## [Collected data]

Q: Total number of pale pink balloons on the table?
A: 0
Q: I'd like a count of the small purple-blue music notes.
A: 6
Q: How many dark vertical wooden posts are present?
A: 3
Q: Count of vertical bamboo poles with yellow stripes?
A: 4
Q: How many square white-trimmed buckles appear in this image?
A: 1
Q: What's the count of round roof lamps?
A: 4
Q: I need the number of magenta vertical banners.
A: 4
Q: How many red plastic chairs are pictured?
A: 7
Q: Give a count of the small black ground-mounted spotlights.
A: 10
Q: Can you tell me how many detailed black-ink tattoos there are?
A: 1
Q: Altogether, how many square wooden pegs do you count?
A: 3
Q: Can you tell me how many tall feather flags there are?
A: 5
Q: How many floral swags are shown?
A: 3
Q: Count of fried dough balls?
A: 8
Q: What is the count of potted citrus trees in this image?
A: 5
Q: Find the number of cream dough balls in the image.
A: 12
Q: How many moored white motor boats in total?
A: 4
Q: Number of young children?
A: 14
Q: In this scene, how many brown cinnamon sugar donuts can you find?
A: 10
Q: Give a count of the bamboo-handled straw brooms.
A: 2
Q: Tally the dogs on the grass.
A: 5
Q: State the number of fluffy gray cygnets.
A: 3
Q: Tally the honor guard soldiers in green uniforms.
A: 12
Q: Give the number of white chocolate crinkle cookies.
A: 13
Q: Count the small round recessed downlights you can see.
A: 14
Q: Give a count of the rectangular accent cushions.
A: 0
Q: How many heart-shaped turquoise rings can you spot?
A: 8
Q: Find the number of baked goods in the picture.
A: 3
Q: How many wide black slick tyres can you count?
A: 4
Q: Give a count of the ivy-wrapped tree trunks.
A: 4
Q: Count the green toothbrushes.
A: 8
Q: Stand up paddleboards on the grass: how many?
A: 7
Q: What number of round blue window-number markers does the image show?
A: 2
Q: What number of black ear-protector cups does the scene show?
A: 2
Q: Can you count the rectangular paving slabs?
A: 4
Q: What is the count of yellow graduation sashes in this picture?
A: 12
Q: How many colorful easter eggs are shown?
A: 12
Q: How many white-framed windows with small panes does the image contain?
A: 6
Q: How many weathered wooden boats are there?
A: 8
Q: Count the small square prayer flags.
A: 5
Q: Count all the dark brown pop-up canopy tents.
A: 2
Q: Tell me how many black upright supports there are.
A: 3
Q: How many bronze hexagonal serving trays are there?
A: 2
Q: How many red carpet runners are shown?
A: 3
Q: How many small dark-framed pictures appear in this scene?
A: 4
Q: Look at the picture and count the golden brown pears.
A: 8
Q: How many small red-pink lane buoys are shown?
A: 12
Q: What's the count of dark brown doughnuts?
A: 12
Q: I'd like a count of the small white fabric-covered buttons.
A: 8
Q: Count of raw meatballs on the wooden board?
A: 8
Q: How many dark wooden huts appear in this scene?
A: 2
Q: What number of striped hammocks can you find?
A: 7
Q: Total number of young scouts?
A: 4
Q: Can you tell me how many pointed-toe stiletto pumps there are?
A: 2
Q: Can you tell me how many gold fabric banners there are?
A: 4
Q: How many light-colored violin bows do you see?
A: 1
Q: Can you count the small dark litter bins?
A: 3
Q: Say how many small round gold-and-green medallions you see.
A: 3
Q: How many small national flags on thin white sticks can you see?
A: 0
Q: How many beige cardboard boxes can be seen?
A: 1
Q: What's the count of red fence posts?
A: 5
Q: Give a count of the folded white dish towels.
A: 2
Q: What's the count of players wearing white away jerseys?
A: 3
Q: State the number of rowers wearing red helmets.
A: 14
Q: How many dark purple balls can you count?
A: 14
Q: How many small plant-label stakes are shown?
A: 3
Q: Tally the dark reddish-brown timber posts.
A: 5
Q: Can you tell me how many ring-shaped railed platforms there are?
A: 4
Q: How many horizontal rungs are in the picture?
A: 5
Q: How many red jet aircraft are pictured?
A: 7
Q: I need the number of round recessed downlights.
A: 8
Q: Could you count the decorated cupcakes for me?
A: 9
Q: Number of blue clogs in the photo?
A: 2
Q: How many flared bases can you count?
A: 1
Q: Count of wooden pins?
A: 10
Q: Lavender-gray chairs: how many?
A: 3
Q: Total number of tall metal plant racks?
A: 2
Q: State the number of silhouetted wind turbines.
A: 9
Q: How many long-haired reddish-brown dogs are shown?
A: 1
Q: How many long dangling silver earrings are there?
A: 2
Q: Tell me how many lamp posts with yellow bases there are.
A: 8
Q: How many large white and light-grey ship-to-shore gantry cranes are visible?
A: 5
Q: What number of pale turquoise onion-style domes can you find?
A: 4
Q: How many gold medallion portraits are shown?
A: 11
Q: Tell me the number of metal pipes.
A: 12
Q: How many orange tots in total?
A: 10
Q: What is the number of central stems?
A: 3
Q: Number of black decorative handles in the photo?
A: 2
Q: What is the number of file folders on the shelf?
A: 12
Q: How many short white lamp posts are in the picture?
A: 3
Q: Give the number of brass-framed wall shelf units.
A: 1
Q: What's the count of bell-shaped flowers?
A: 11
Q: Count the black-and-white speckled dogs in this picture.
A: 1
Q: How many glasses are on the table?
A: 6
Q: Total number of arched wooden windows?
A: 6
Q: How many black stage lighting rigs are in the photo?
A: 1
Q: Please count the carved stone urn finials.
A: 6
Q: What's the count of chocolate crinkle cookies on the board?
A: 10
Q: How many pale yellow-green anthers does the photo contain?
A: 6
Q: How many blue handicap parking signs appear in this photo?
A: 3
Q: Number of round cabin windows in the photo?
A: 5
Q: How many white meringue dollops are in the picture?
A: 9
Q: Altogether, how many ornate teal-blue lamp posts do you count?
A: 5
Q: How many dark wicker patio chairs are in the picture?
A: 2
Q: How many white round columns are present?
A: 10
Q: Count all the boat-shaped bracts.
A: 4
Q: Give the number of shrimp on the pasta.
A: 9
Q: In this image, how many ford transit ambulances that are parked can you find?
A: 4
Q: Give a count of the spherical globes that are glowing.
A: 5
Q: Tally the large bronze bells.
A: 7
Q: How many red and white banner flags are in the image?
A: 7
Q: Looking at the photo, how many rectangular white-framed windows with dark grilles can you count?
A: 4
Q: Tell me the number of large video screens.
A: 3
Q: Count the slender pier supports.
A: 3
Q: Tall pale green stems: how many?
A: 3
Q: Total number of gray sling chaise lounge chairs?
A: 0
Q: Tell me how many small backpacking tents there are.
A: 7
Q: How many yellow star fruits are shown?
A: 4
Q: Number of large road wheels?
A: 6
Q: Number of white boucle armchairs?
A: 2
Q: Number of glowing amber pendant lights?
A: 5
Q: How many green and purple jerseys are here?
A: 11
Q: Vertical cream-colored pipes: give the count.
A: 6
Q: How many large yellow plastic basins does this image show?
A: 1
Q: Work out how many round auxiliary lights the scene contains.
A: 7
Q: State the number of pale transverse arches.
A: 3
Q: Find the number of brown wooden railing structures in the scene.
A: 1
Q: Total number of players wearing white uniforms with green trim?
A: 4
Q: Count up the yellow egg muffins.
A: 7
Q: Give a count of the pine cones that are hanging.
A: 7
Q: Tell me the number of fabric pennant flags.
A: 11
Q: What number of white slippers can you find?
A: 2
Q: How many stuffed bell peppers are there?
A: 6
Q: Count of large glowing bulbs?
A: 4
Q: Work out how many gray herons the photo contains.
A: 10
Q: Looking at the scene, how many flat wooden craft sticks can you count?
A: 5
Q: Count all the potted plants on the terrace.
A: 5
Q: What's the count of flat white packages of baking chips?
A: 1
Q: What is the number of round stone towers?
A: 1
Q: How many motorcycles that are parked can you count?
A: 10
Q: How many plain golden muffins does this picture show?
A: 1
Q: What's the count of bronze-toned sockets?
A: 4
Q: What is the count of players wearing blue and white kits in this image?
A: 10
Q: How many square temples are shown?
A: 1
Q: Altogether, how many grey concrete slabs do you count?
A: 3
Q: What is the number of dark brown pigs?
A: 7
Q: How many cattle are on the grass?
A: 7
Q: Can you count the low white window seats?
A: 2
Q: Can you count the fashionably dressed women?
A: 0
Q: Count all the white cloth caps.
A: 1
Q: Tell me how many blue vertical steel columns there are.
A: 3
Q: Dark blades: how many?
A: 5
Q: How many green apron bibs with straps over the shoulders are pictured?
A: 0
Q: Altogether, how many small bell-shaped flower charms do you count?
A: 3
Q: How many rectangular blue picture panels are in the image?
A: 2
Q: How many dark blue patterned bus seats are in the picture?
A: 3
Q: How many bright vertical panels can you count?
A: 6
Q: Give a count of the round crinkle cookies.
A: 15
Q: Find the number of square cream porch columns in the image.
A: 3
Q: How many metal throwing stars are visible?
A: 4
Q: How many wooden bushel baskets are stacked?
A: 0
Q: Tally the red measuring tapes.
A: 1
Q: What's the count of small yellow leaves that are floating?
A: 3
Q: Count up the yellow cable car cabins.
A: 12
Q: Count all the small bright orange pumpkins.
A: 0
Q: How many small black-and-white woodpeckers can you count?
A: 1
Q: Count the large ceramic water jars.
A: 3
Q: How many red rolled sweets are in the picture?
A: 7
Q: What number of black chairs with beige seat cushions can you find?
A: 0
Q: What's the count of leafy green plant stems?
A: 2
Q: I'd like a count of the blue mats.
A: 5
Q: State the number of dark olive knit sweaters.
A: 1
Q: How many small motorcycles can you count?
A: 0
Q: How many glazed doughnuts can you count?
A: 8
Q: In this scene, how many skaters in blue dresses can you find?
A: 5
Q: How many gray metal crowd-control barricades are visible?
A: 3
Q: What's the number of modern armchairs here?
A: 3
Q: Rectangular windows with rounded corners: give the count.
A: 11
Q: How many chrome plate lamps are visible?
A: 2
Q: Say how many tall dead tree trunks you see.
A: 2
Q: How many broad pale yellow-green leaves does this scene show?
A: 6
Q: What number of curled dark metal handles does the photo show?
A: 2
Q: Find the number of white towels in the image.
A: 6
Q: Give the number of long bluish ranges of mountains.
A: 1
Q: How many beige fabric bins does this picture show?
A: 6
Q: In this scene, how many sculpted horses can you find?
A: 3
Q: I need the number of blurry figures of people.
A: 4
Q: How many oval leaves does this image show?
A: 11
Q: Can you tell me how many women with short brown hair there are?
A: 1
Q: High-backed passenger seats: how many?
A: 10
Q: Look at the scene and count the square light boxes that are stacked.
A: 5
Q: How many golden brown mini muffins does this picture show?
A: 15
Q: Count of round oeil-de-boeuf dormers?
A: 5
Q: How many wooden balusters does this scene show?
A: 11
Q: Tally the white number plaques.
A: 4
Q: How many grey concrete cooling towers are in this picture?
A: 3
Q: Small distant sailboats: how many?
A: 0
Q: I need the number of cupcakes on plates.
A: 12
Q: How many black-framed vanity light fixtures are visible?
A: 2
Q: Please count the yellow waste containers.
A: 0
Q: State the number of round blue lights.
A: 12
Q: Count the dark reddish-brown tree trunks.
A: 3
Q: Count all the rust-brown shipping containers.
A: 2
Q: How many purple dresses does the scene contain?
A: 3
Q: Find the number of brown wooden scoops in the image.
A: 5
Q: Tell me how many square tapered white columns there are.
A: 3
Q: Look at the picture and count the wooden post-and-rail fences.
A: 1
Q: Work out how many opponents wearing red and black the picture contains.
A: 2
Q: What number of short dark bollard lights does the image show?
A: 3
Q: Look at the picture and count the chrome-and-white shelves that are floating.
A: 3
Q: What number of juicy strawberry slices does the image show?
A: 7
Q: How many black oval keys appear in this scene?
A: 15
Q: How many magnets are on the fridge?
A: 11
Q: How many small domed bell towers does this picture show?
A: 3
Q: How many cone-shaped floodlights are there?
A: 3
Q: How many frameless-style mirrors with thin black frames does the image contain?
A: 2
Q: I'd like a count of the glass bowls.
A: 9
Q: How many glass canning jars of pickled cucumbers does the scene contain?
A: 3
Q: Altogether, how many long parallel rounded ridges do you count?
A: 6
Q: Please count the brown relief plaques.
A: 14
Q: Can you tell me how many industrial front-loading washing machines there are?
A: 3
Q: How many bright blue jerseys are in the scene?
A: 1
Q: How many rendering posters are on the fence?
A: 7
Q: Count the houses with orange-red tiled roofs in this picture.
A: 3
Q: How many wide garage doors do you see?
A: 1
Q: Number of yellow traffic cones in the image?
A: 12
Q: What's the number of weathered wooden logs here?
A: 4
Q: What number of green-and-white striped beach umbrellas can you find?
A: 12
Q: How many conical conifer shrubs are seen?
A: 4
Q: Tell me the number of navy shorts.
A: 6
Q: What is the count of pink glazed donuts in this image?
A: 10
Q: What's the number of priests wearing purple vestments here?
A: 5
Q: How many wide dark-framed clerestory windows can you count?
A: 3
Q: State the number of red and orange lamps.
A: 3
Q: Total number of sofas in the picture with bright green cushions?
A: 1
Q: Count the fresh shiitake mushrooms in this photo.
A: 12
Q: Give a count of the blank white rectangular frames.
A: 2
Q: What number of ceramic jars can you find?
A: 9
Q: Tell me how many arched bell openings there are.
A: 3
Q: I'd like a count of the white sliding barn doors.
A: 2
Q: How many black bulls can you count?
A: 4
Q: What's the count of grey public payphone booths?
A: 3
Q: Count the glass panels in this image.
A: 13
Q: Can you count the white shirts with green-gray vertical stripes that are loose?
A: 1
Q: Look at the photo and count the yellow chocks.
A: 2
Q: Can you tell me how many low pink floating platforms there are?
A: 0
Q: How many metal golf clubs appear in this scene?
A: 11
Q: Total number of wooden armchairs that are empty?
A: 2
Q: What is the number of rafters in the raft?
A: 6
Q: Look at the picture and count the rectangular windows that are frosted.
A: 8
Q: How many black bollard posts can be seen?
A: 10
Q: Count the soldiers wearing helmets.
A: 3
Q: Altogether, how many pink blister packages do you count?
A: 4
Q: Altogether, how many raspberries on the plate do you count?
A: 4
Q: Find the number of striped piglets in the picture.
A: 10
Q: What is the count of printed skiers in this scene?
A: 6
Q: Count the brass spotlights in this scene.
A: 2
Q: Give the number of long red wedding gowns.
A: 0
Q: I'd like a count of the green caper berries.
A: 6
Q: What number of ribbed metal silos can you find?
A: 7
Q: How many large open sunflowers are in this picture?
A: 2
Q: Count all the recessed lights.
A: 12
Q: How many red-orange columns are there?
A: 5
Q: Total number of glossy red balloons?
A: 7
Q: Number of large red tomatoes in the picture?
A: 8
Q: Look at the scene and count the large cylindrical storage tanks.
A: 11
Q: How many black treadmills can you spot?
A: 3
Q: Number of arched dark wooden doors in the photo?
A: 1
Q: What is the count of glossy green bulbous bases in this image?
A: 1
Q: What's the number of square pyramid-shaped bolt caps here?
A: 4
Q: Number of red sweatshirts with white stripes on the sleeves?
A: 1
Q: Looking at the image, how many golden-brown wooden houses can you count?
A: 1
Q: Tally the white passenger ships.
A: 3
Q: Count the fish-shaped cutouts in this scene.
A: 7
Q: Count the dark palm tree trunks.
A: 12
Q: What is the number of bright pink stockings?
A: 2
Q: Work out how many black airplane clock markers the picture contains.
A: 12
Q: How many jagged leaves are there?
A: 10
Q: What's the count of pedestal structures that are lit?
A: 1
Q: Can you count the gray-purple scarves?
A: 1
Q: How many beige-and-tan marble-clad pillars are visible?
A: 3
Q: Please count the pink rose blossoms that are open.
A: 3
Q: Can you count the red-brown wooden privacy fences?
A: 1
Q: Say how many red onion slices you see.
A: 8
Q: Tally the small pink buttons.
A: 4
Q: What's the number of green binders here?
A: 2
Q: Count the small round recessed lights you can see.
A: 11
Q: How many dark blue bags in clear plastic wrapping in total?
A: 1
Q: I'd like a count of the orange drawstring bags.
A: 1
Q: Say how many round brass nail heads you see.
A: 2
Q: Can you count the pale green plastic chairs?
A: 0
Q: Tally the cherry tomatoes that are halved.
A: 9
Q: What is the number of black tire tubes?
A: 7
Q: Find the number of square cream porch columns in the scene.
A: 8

## [Exercise instructions]
Your reply is one number: how many lines of the records above contain the word "uniforms".

## [Answer section]
2